Search code examples
arrayssassas-macro

Summing variable by naming them with arrays as prefix


In the following code, I have several variables linked to a day of the week. I wish to regroup by sum all the values concerned by the same day (eg. sales_monday1 and sales_monday2 sumed in a new variable named Monday). For this purpose, I thought to use an array :

    data test;
input sales_monday1 sales_monday2 sales_tuesday sales_wednesday;
datalines;
1 1 2 .
2 5 6 .
3 20 . 1
;
run;

Data test;
    ARRAY weekDays{*} Monday Tuesday Wednesday Thursday Friday Saturday Sunday;
    set test;

    do i=1 to DIM(weekDays);
        weekDays{i}= sum(of sales_ weekDays[i]:);
    end;
    drop i;
run;

My problem is : I cannot refer to my array in a sum function considering it is part of a concatenated variable name weekDays{i}= sum(of sales_ weekDays[i]:);. Does a solution to that matter exist?


Solution

  • Arrays don't quite work like that. You're using them as if they're macro variables, when they're not.

    You can't, thus, use the : suffix on the macro variable. You can do this instead one of a few ways.

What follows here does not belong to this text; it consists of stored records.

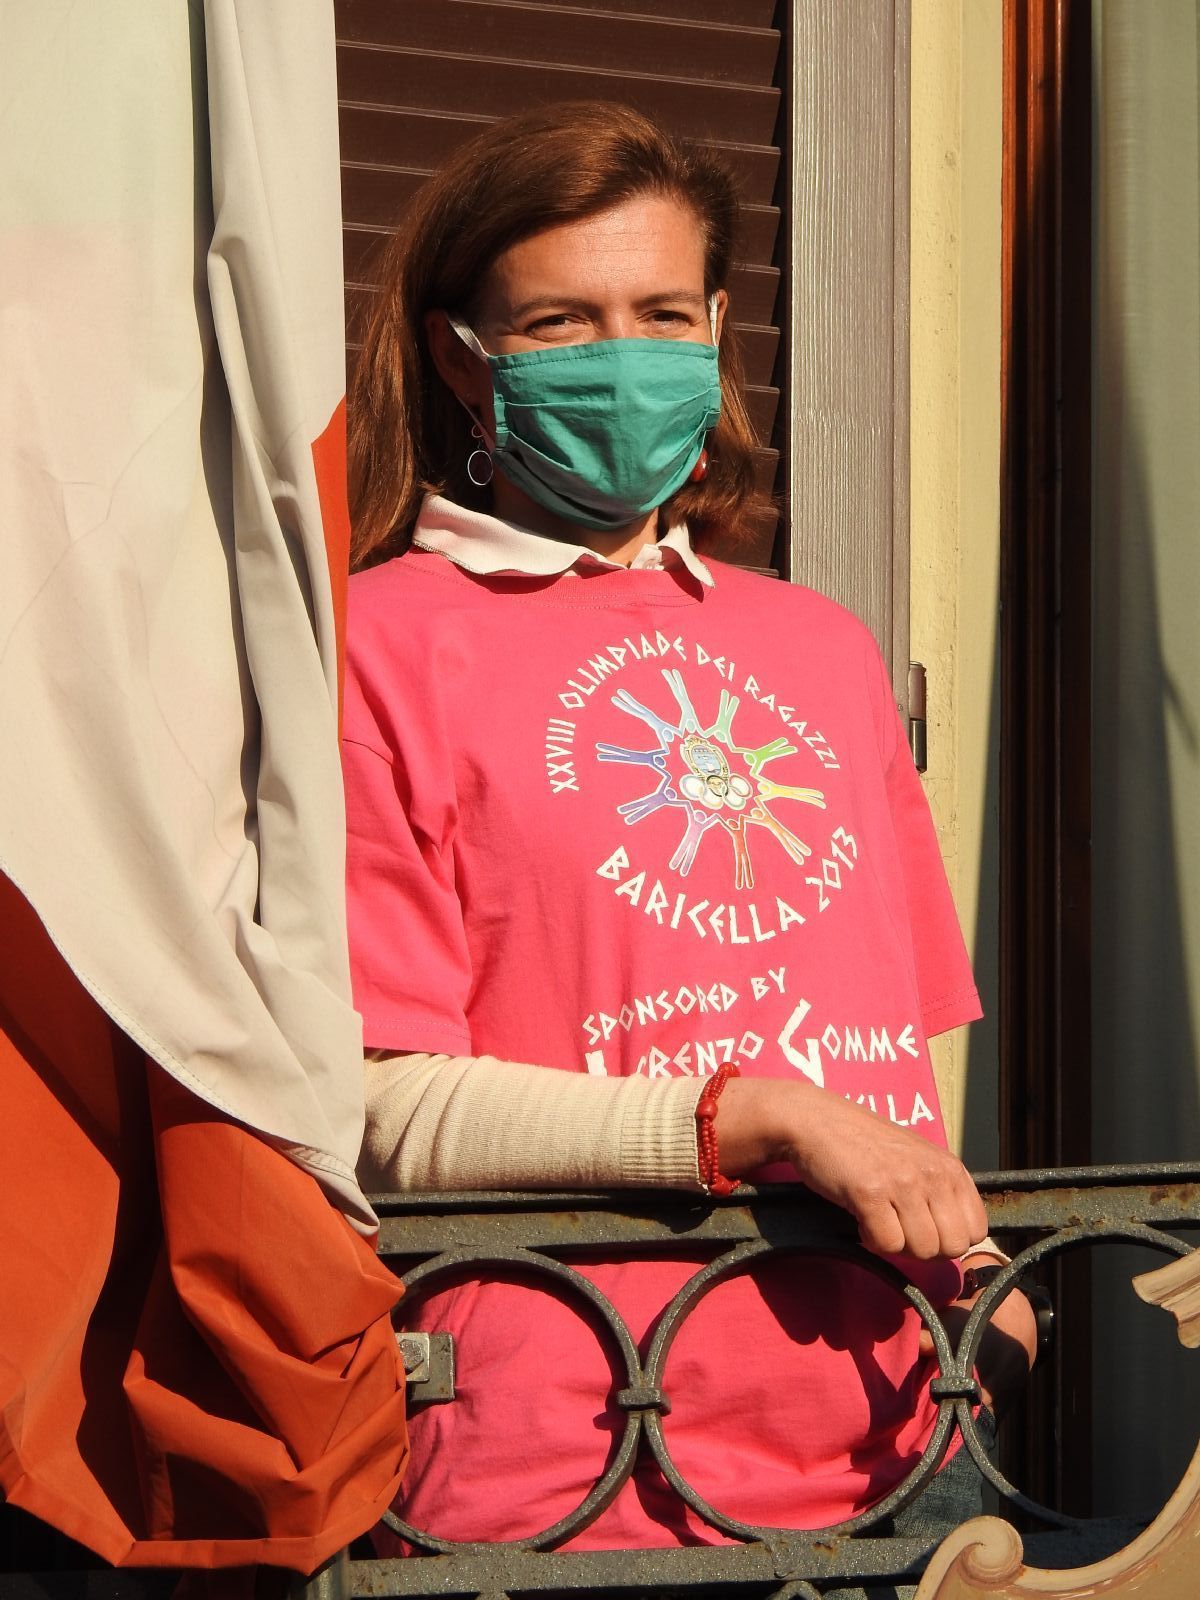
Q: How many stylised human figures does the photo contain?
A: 10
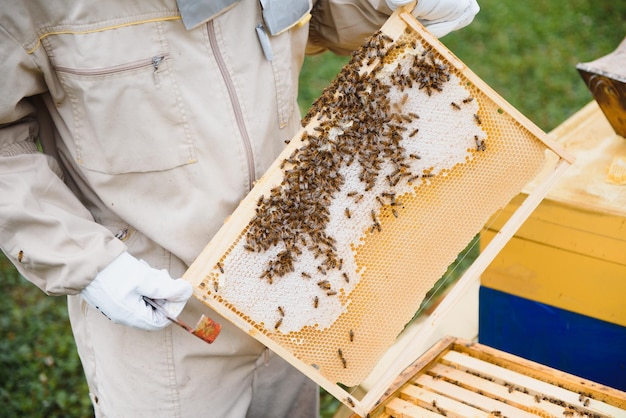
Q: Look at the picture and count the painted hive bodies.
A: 2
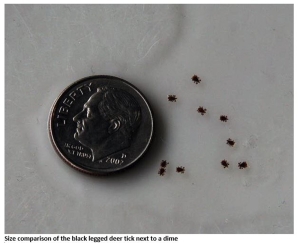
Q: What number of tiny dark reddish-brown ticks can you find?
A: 10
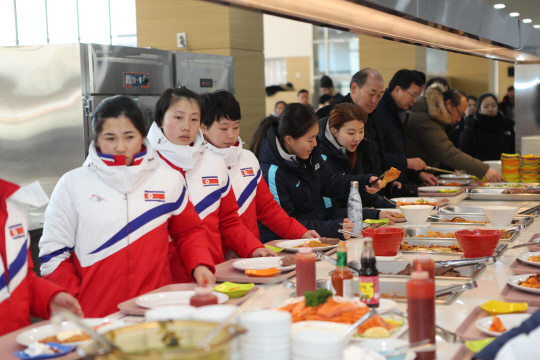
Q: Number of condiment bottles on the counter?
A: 6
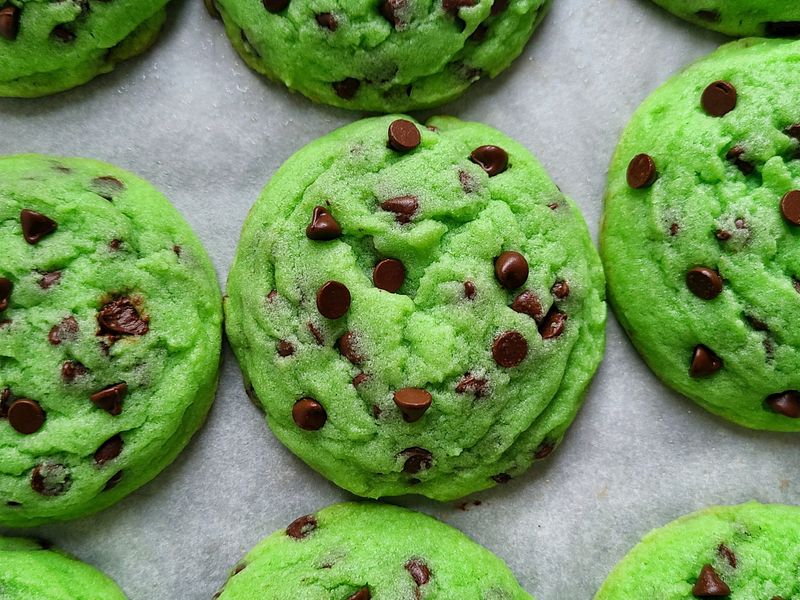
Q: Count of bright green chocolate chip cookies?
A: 9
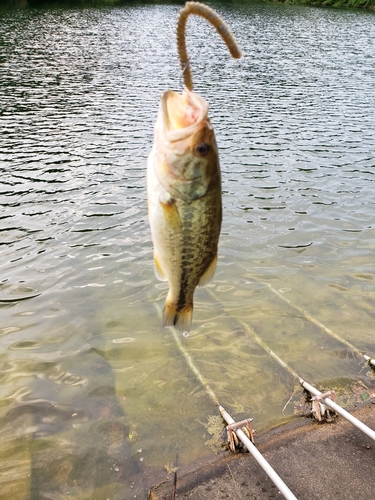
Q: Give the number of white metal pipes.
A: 3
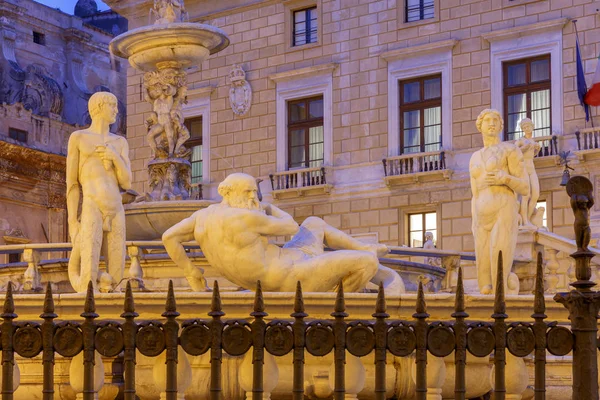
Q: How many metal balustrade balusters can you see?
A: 14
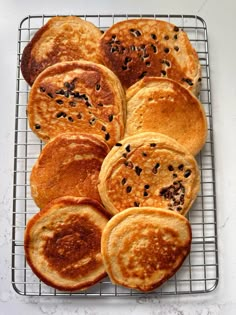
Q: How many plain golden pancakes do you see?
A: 5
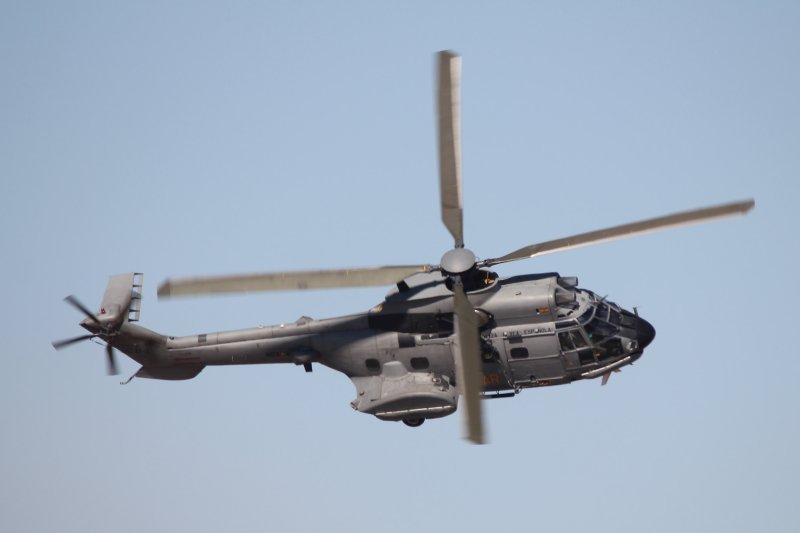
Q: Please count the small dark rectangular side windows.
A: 3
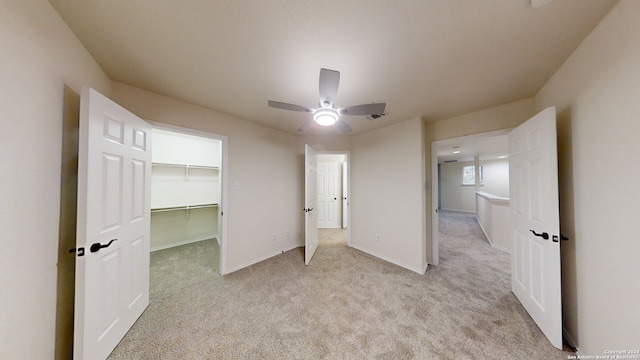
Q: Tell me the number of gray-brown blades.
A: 5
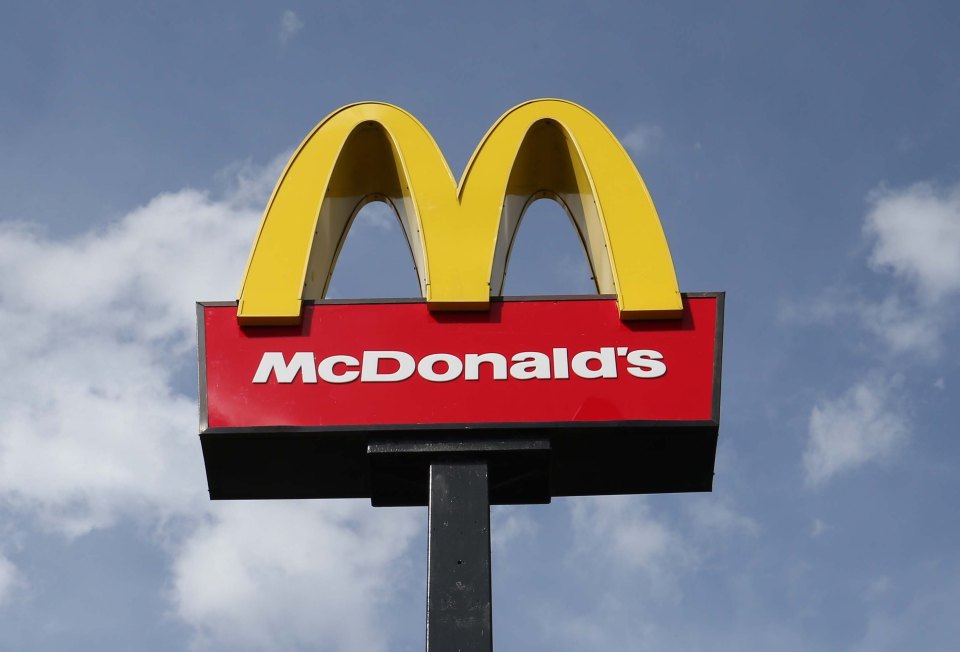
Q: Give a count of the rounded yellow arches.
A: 2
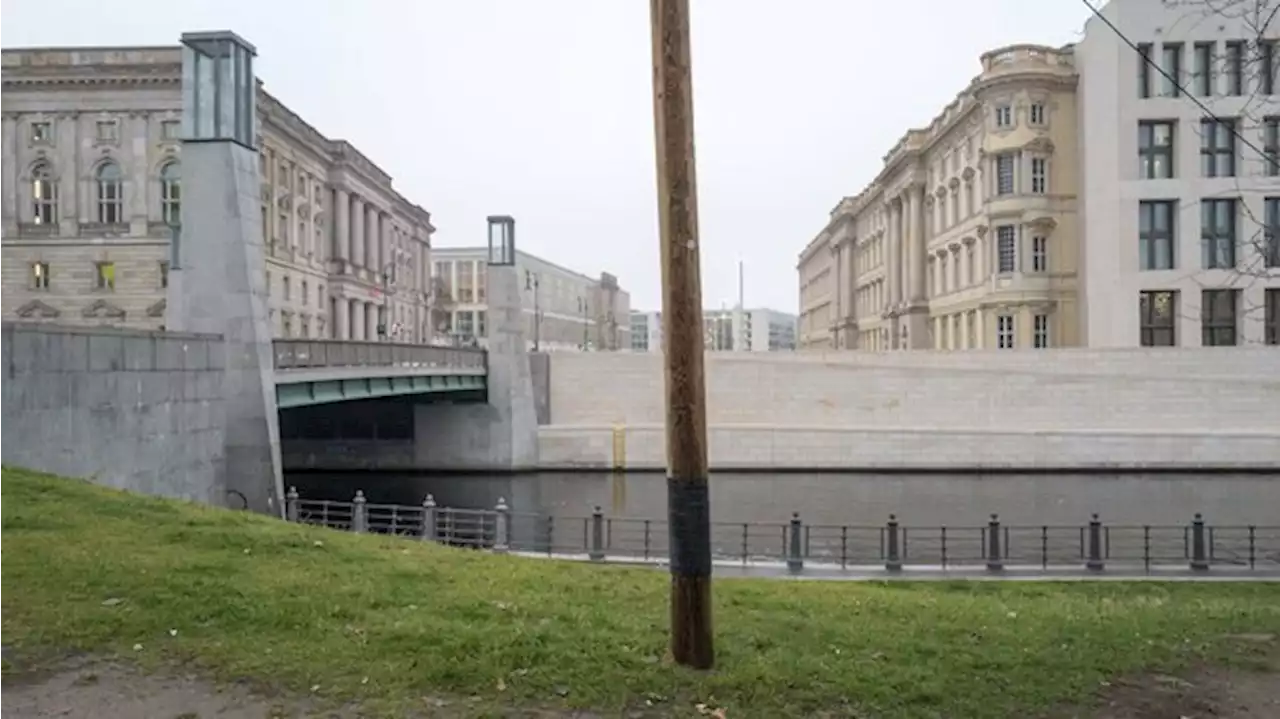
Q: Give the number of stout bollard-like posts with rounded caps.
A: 10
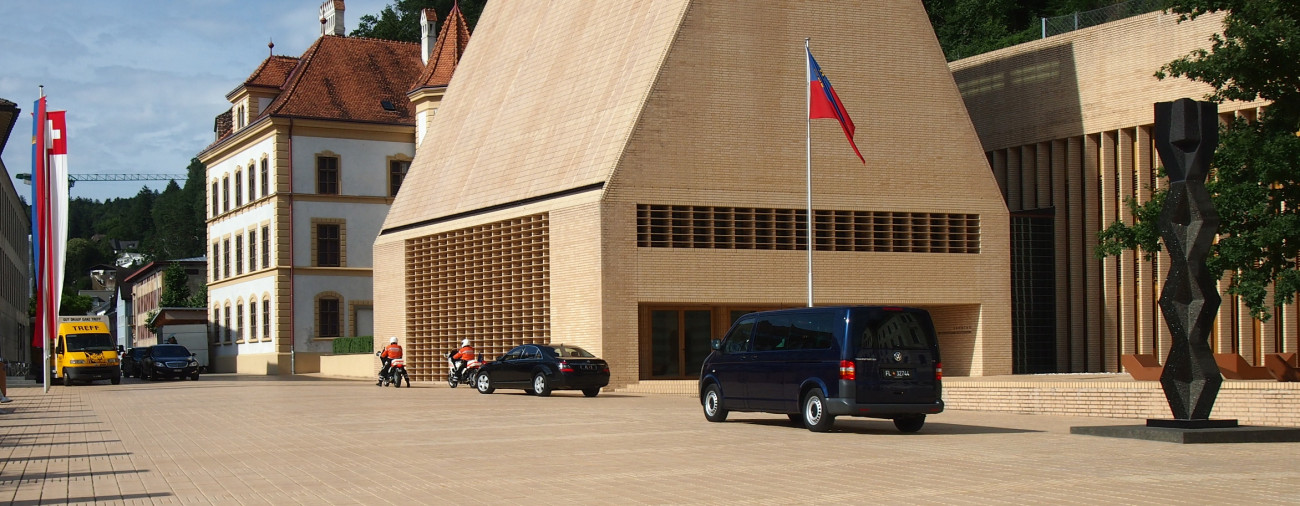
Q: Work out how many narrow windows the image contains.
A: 15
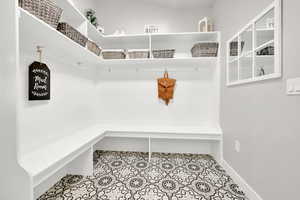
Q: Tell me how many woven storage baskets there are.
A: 7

    First, you could simply put all of the sales variables into an array, and loop over both, in whichever order you like, and compare variable names using VNAME and some help.

    Data test_sum;
        ARRAY weekDays{*} Monday Tuesday Wednesday Thursday Friday Saturday Sunday;
        set test;
        array sales sales_:;
    
        do i=1 to DIM(weekDays);
           do j = 1 to dim(sales);
             if upcase(compress(scan(vname(sales[j]),2,'_'),,'ka')) = upcase(vname(weekdays[i]))
                then weekdays[i] = sum(weekdays[i],sales[j]);
           end;
        end;
        drop i j;
    run;
    

    It's quite inefficient as you do a ton of unnecessary comparisons, so perhaps this isn't for you if you have a large dataset. It's probably the right answer for a small dataset.

    For a large dataset, you should do this with the macro language instead.

    %macro sum_weekday(name=);
      %let weekday = %sysfunc(compress(%sysfunc(scan(&name.,2,_)),,ka));
      &weekday. = sum(&weekday., &name.);
    %mend sum_weekday;
    
    proc sql;
      select cats('%sum_weekday(name=',name,')') into :sumlist separated by ' '
        from dictionary.columns
        where memname='TEST' and libname='WORK'
      ;
    quit;
    
    data test_macro;
       set test;
       &sumlist;
    run;
    

    This is pretty efficient as it only looks at the list of variables once, not once per row. Basically, it just creates however many statements like

    monday = sum(monday, sales_monday1);
    monday = sum(monday, sales_monday2);
    tuesday= sum(tuesday,sales_tuesday);
    

    Etc., based on dictionary.columns which is the list of variables in all tables in your SAS. (This may be slow if you're in a server environment with lots of libraries defined via the metadata server; you have other ways to do this, then.)